The place is almost a block long, with ceilings tall enough to please a circus high-wire artist.
Decorations include lifelike figures of Balinese dancers, huge trophy animal heads, shop signs, patriotic posters, chandeliers and stained-glass
windows.
Old wooden tables bear the nicks and notches of generations of use. Wooden chairs rarely match. A million flowers bloom on the broadloom that cushions your feet.
If you want to dine cozily, you can do it in a vintage trolley or a canopied and expanded brass bed that's a room within the big dining room.
If you want to be above it all, there's a balcony.
Are you getting the idea that the place is all style, no substance? Don't. The food, while it won't remind you of your gourmet trip to Tuscany, is decent stuff designed to appeal to mainstream America.
The cup of minestrone included in the price of lunch, for example, contained lots of pasta and a mini-garden of vegetables - carrots, beans, zucchini and more - in a well-seasoned broth.
Lunch's entree of chicken parmigiana was a plentiful portion of tender, boneless chicken breast layered with melted cheese, bechamel and tomato sauce, and served with a side of tomato-sauced spaghetti.
Manicotti at the same meal consisted of two large pasta tubes stuffed with cheeses. One tube was topped with creamy Alfredo sauce. The second was splashed with a mild tomato sauce.
A dinner partner's lasagna wasn't quite incredible - the menu's designation - because the pasta was cooked almost to mush, but the layers of meat, pasta, sauce and cheese added up to a hearty and affordable meal.
At $5.95 for dinner, $4.95 for lunch, spaghetti with clam sauce was another good deal, made with lots of chopped clams and an OK white sauce flavored along traditional lines.
Desserts included a creamy cheesecake that could be ordered with a variety of fruit toppings at modest extra cost and a moussecake in a choice of cappuccino, amaretto or peanut butter flavors.

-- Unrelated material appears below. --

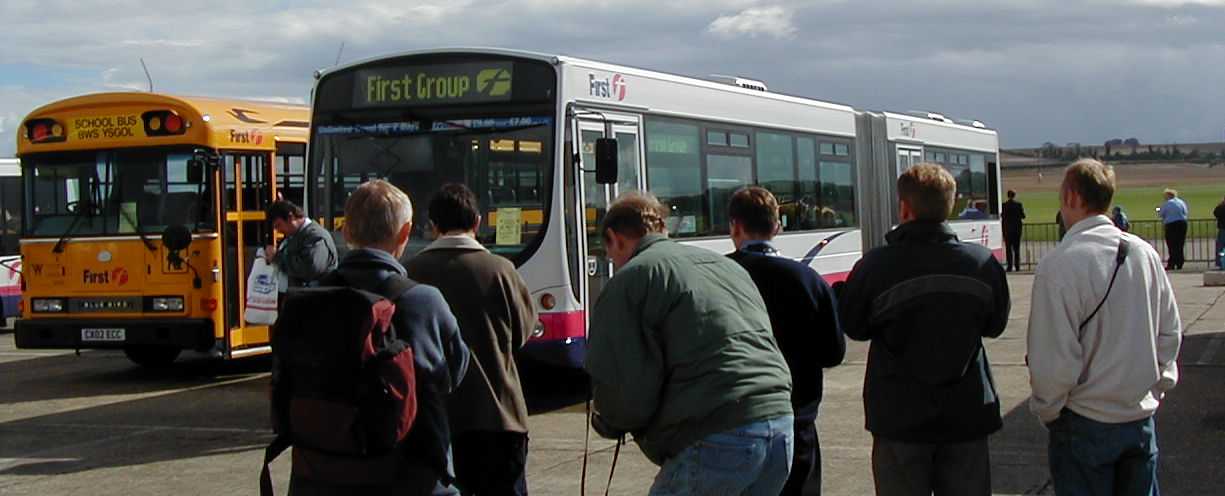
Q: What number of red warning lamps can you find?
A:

The cappuccino cake was a two- layered fluff that I found slippery, sweet and unexceptional. The cheesecake, topped with cherries, was a better bet, creamy and appropriately rich.
If you don't crave minestrone with your entree, you can have a house salad that's small, fresh and served with dressings that include a light Italian as well as ranch, blue cheese, thousand island and regular Italian.
A loaf of thin-crusted, warm bread arrives with a paper cuplet of creamy spread made with whipped margarine, grated cheese and enough garlic to give you dragon breath well into the next day. (More bread was offered at both lunch and dinner.)
Other bonuses include free refills on coffee, tea or Pepsi, and free popcorn at the bar. There's even free parking - ample at that - in a fenced lot behind the restaurant, and an attendant is there to keep an eye on things.
The Warehouse posts a long list of foreign beers with a note saying that they are subject to local availability. When our first two choices weren't on tap, we settled for Japanese Kirin made in Canada.
There's a fairly lengthy list of wines available by the glass and bottle. No connoisseur choices, but not a surprise since the top bottle price is $19.95.
SPAGHETTI WAREHOUSE
1026 Spring Garden St.; 787-0784
Open: Monday through Thursday 11 a.m. to 10 p.m.; Friday 11 a.m. to 11 p.m.; Saturday noon to 11 p.m.; Sunday noon to 10 p.m.
Price range: Lunch pastas $3.50 to $4.95; lunch specialties $5.95 to $6.95; dinner specialties $6.95 to $9.95.
Credit cards: Major cards.
Health-conscious choices: Spaghetti with tomato sauce, minestrone, crisp house salad with light Italian dressing or oil and vinegar
Nonsmoking section: Yes.
Facilities for handicapped: Yes.
Atmosphere: Big, fun-for-all setting for thrifty dining.